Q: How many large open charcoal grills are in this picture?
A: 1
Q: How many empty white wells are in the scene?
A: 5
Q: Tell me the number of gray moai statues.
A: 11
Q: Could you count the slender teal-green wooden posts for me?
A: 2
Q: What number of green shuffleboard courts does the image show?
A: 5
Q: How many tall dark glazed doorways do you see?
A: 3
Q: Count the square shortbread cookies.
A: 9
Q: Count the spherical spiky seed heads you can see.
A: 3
##########
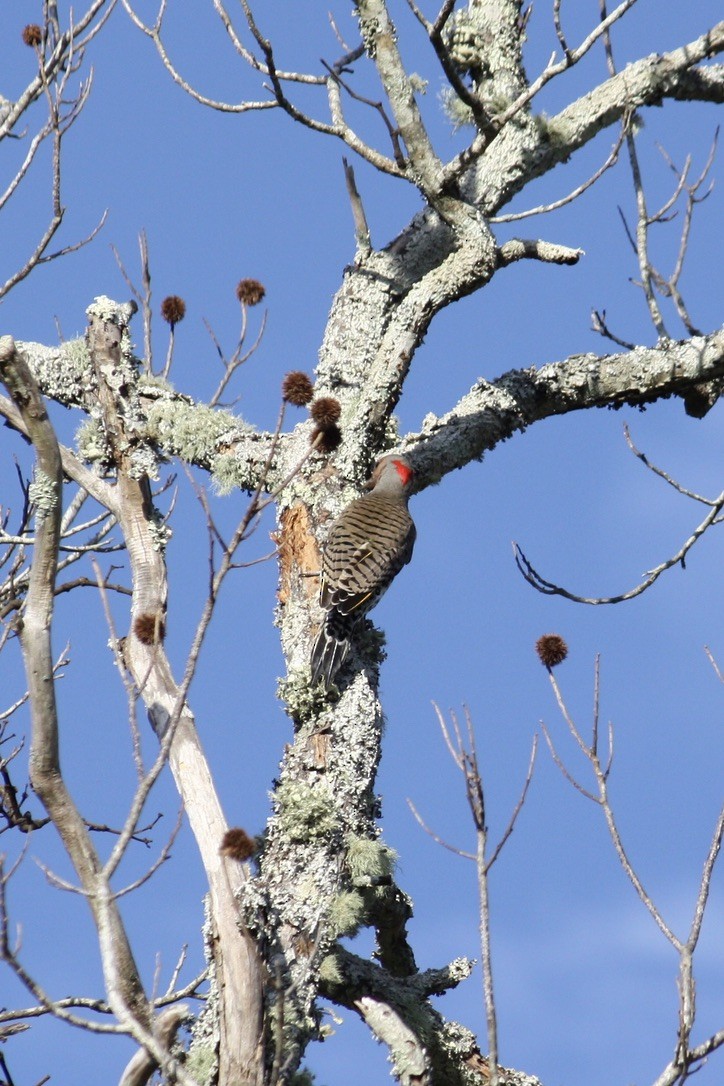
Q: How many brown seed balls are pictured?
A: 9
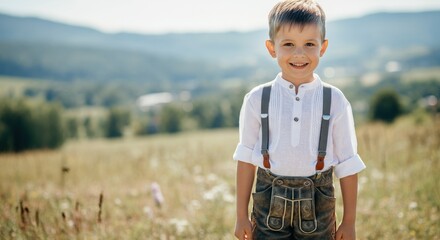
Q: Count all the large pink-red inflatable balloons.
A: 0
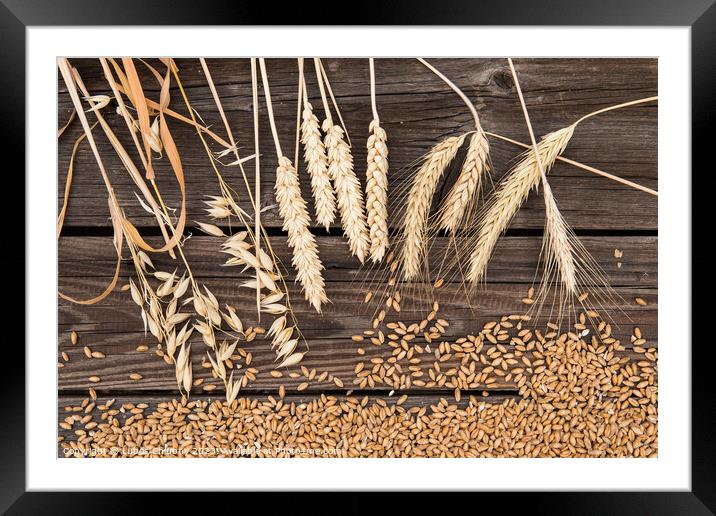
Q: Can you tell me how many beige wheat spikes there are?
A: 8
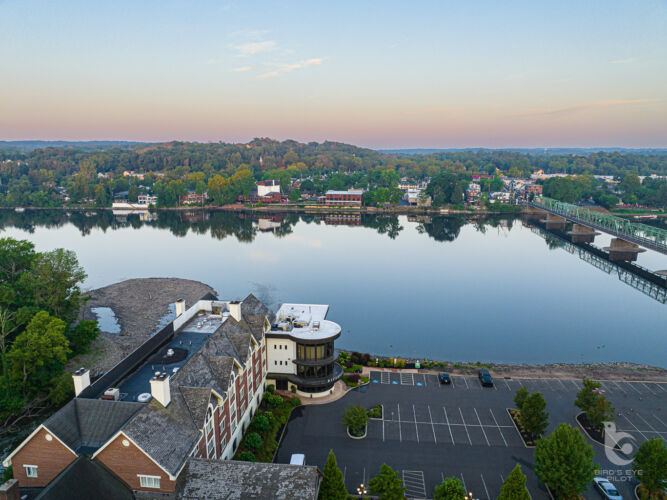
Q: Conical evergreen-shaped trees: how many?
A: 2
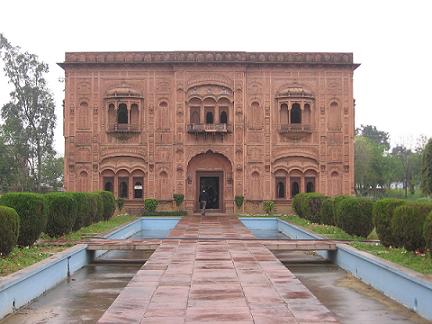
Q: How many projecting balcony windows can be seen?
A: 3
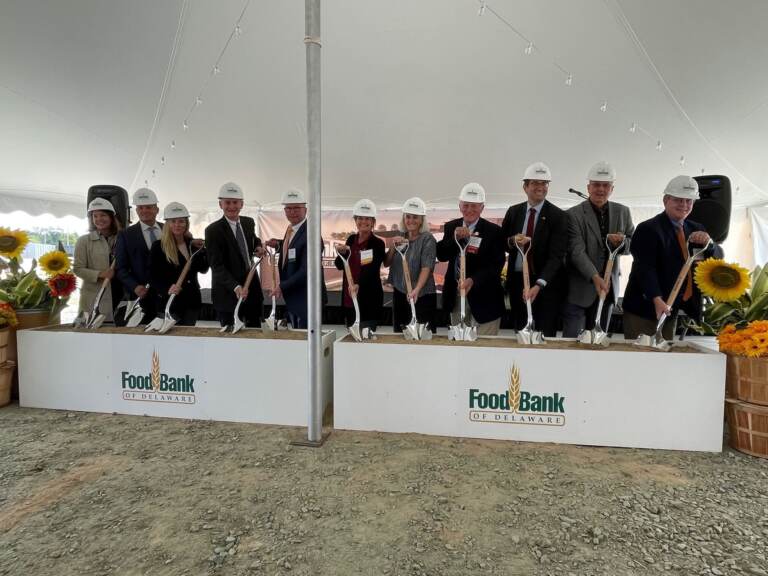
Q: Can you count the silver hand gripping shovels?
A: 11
##########
How to complete this task:
Find each line in the records that includes the word "number". Report the total and nothing more.

Expected answer:
2